Which fish is that silver one? some sort of ray i assume. They have one of those zebra morays at my lfs, it just constantly sit there and has its mouth wide open lol, and its a big mutha hucka, at least 3' id say, and super thick. Cool looking fish they are.


----------



## exodon king (Mar 25, 2009)

Trigger lover said:


> Which fish is that silver one? some sort of ray i assume. They have one of those zebra morays at my lfs, it just constantly sit there and has its mouth wide open lol, and its a big mutha hucka, at least 3' id say, and super thick. Cool looking fish they are.

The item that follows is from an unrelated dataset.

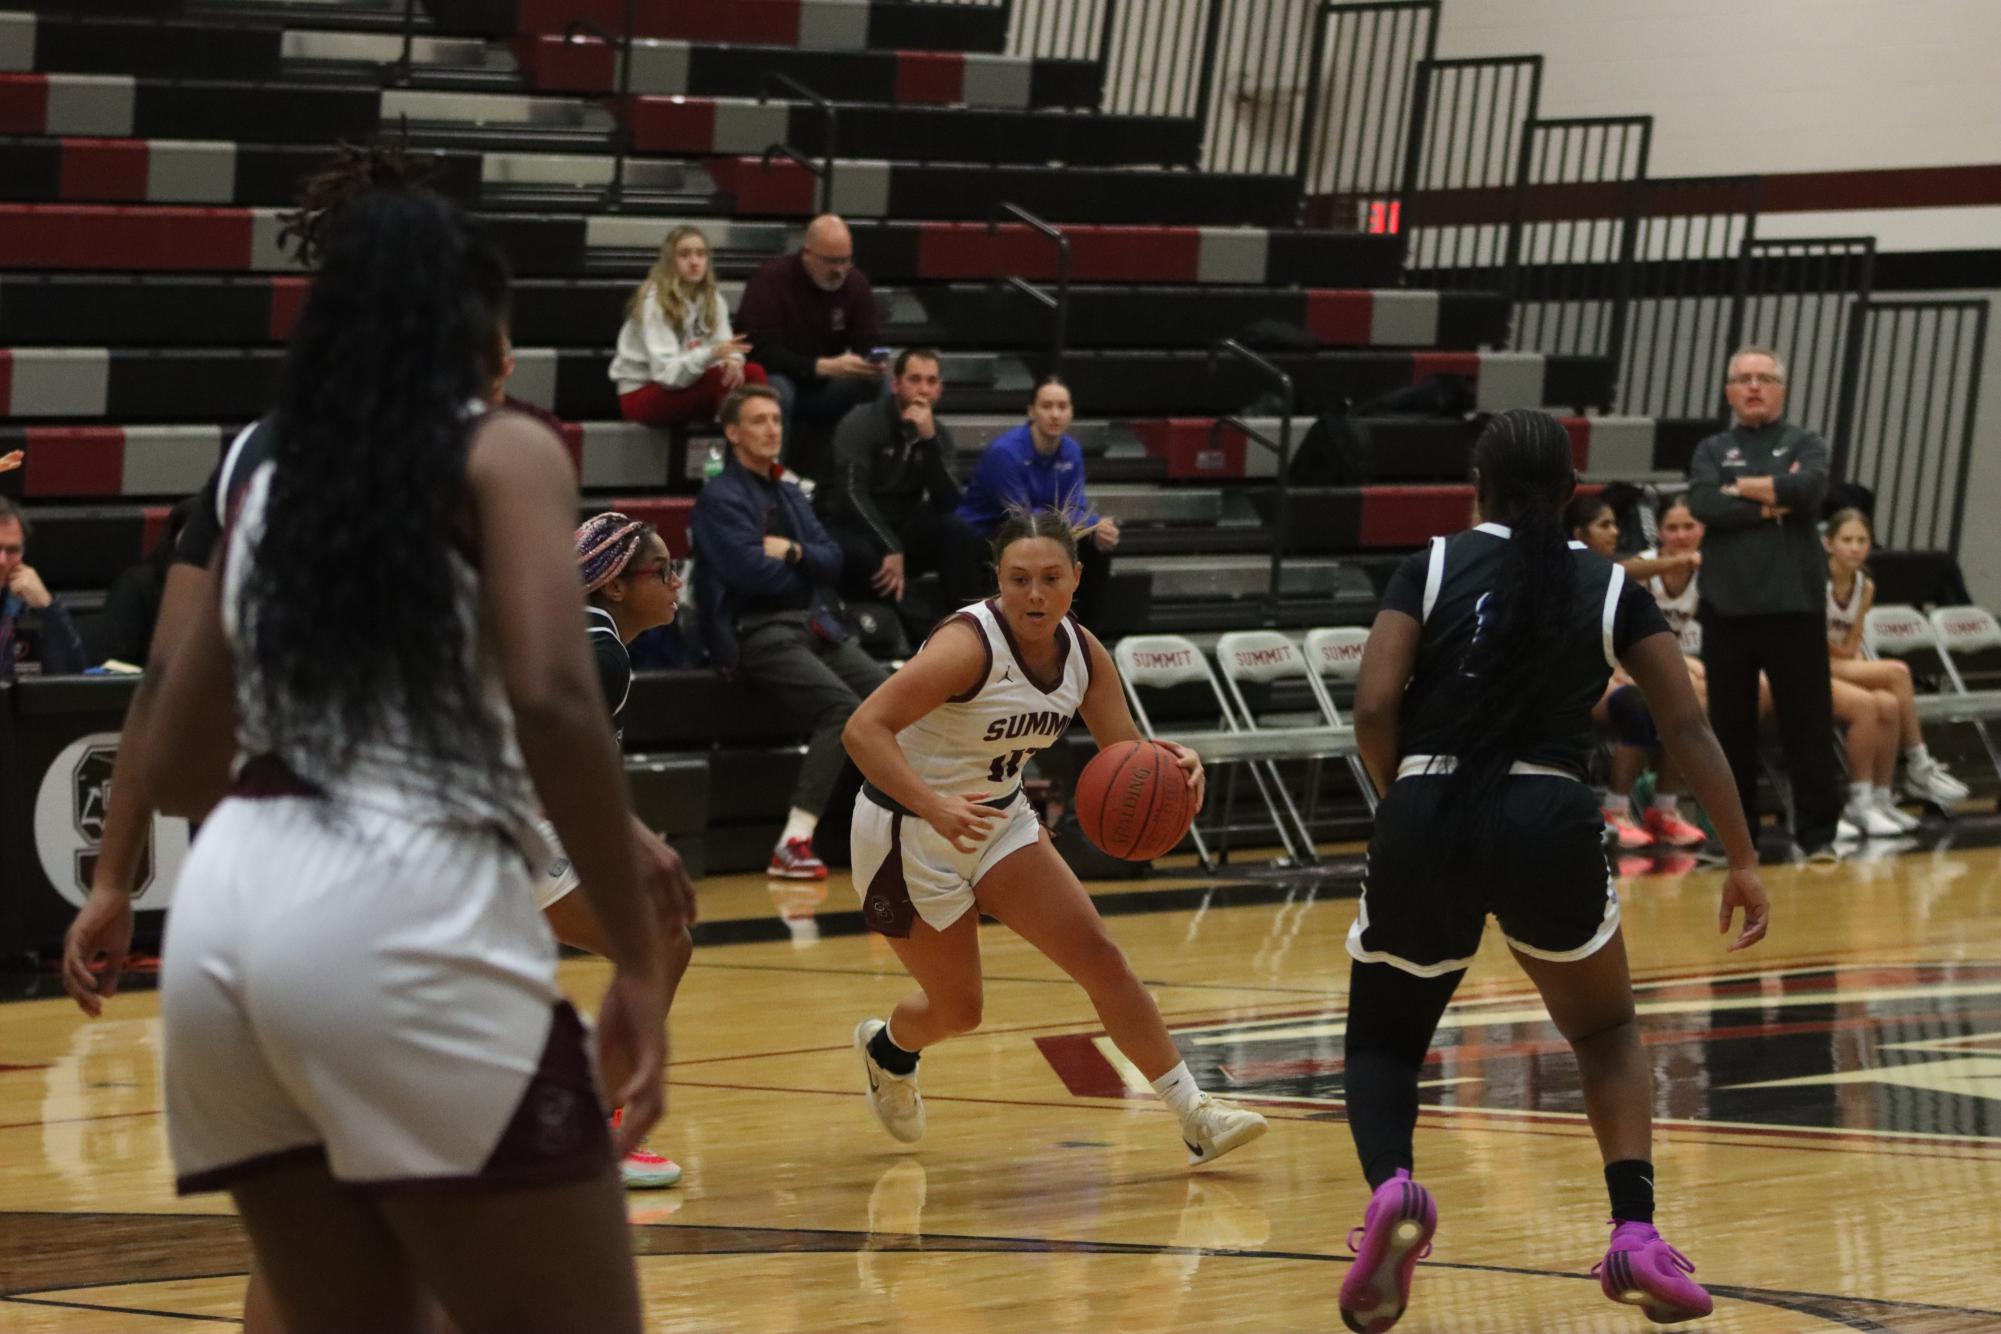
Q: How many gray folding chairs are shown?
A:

i believe its a spotted eagle ray. it had a wing span of almost 4 feet

my red zebra was about 3 feet long when i returned him to the wild.


----------



## skarrow33 (Nov 15, 2005)

i used to love fishing in hawaii Exodon King. Lived in Maui every summer since i was 2. love the EEL to, can't to get a big enough tank for one of those


----------



## Piranha_man (Jan 29, 2005)

Very cool eel!

Very cool eel!


----------



## Piranha_man (Jan 29, 2005)

Not to mention "Cool eel!"


----------



## exodon king (Mar 25, 2009)

skarrow33 said:


> Not to mention "Cool eel!"


hahahha. thanks. too bad he went back to his natural habitat


----------



## Death in #'s (Apr 29, 2003)

eels are always sexy


----------



## redbellyman21 (Jun 27, 2004)

nice puffer tooo


----------



## exodon king (Mar 25, 2009)

redbellyman21 said:


> nice puffer tooo


funny story...
i went back fishing at that same spot last weekend. (a few weeks after i caught that green puffer)...
AND CAUGHT HIM AGAIN!!! lol
it still has my hook from the last time i caught him.


----------



## blbig50 (Jan 1, 2009)

exodon king said:


> nice puffer tooo


funny story...
i went back fishing at that same spot last weekend. (a few weeks after i caught that green puffer)...
AND CAUGHT HIM AGAIN!!! lol
it still has my hook from the last time i caught him.
[/quote]

hahaha what are the odds man


----------



## exodon king (Mar 25, 2009)

lol. apparently pretty good. either he really likes hooks, or its the only one in that area. hahahah. i threw it back, so maybe i can catch it again. it puts up a pretty good fight on 20lb test


----------